TASK OBJECTIVE — Report each line from the entries in which "lights" can be found.

___ RECORDED DATA ___

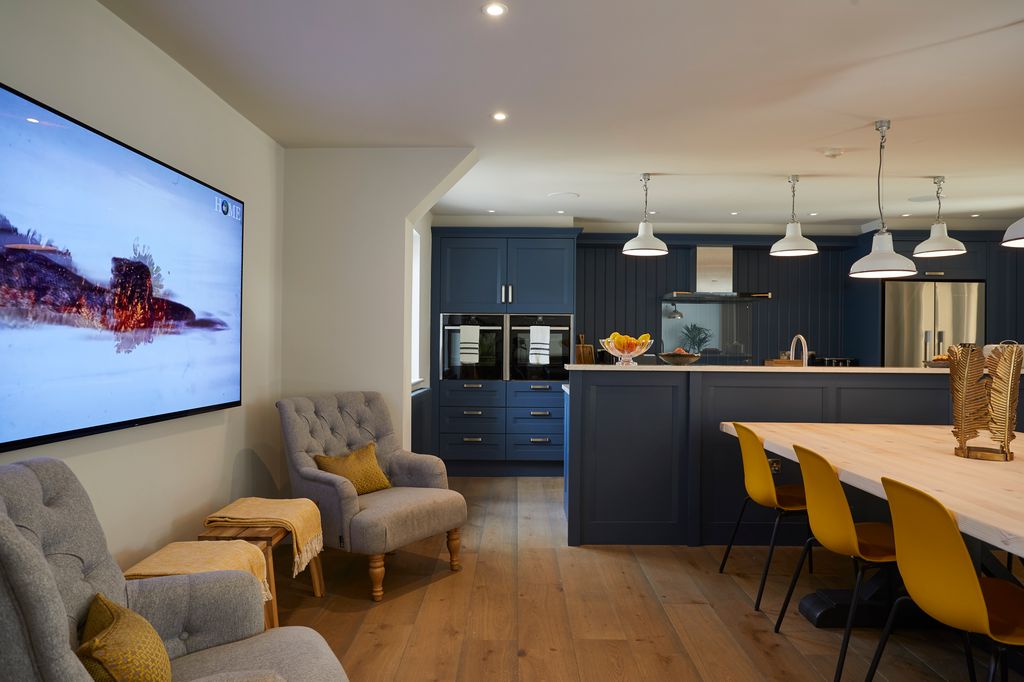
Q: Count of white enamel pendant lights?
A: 5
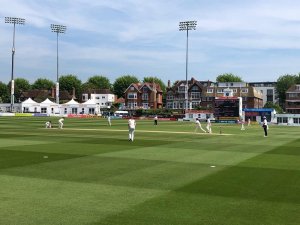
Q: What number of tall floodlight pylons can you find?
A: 3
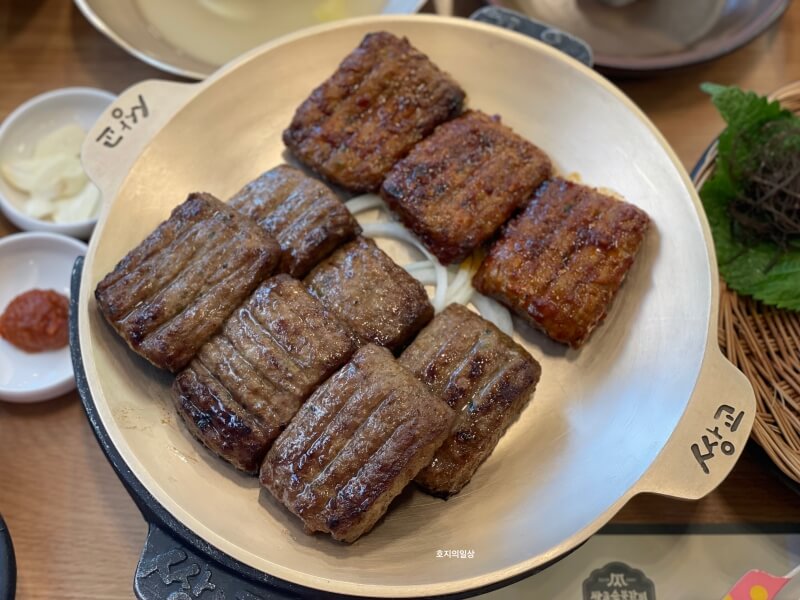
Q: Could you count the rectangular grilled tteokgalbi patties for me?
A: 9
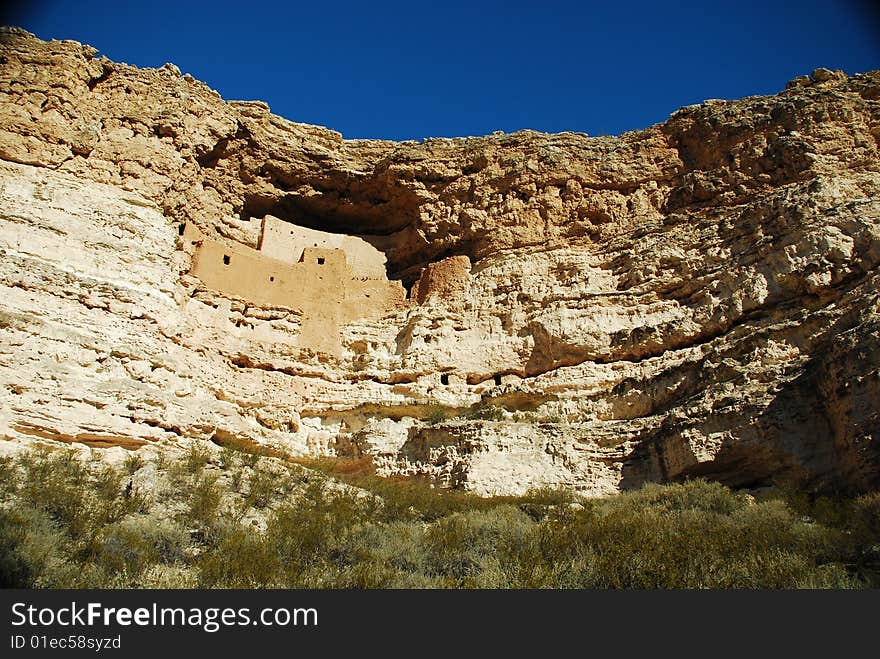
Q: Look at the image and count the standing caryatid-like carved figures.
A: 0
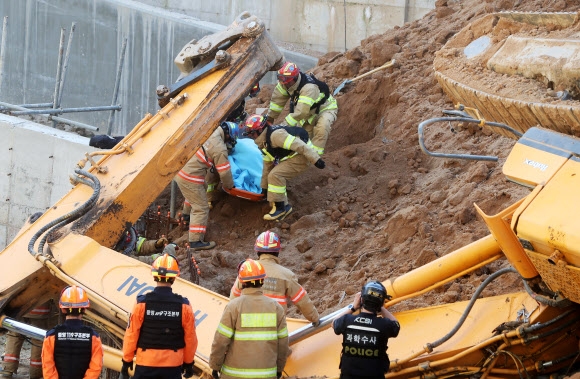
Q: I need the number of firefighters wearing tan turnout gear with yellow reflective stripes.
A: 3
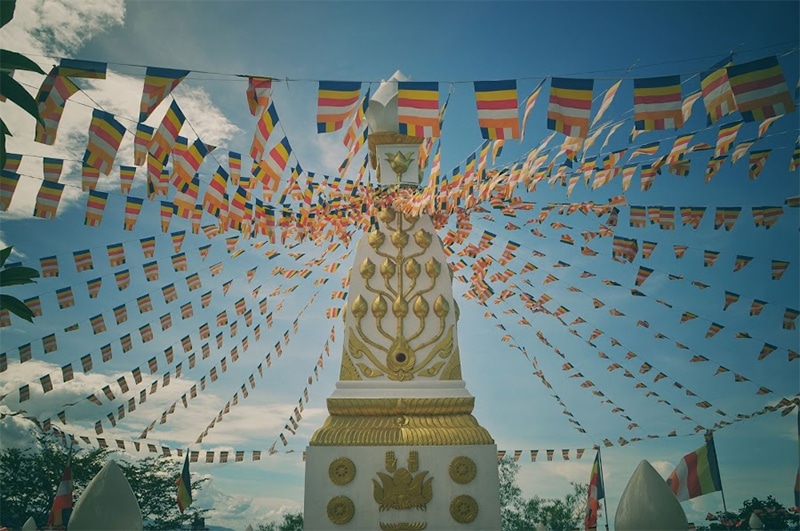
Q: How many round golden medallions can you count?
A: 4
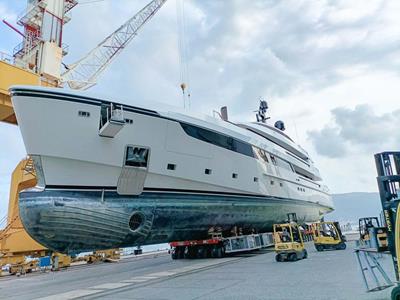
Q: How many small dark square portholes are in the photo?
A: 6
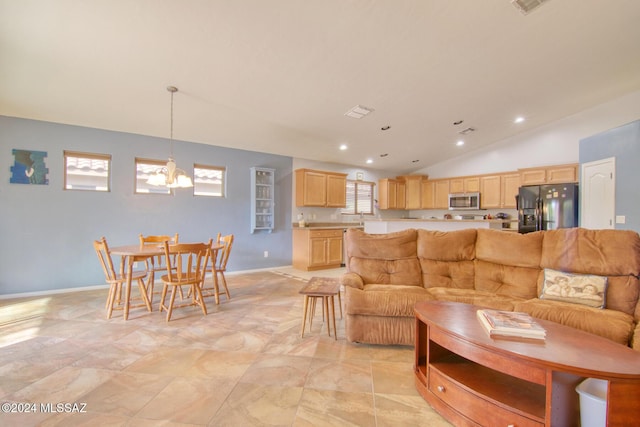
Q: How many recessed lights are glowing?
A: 4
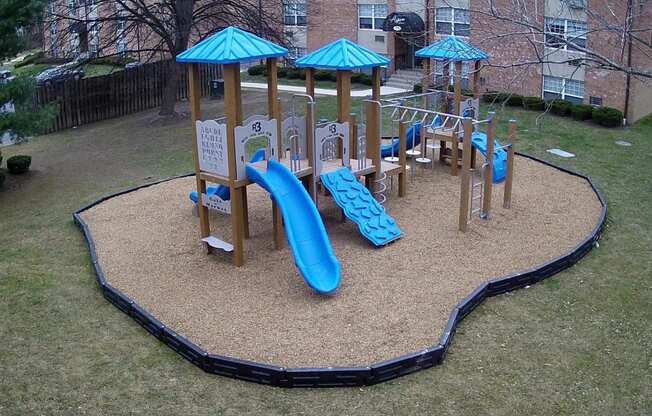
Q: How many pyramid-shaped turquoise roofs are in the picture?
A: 3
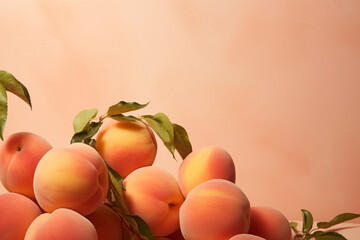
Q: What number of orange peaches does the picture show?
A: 11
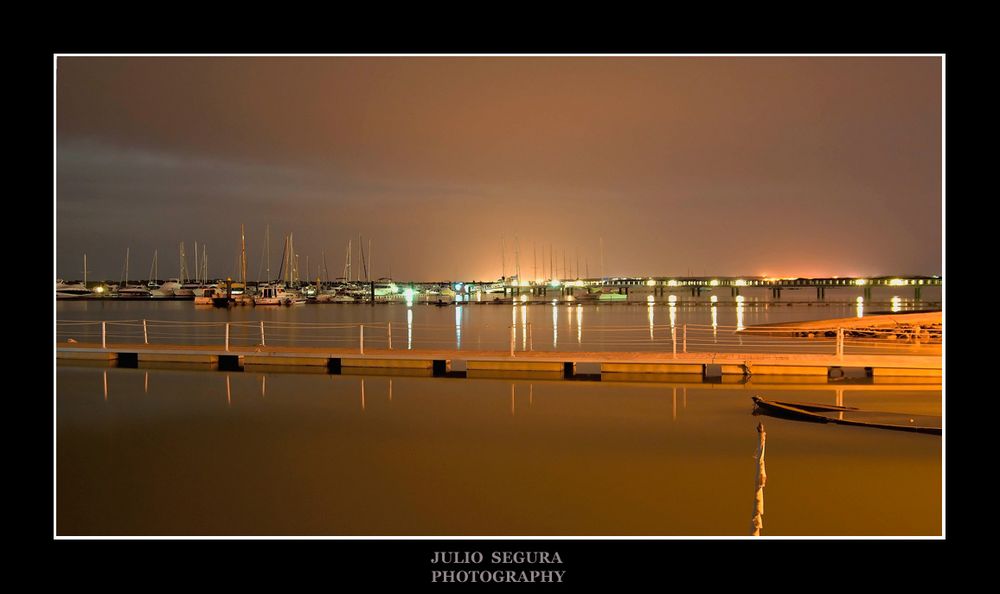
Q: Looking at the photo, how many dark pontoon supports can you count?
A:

___

REPLY —
Q: Count of white enamel pendant lights?
Q: How many recessed lights are glowing?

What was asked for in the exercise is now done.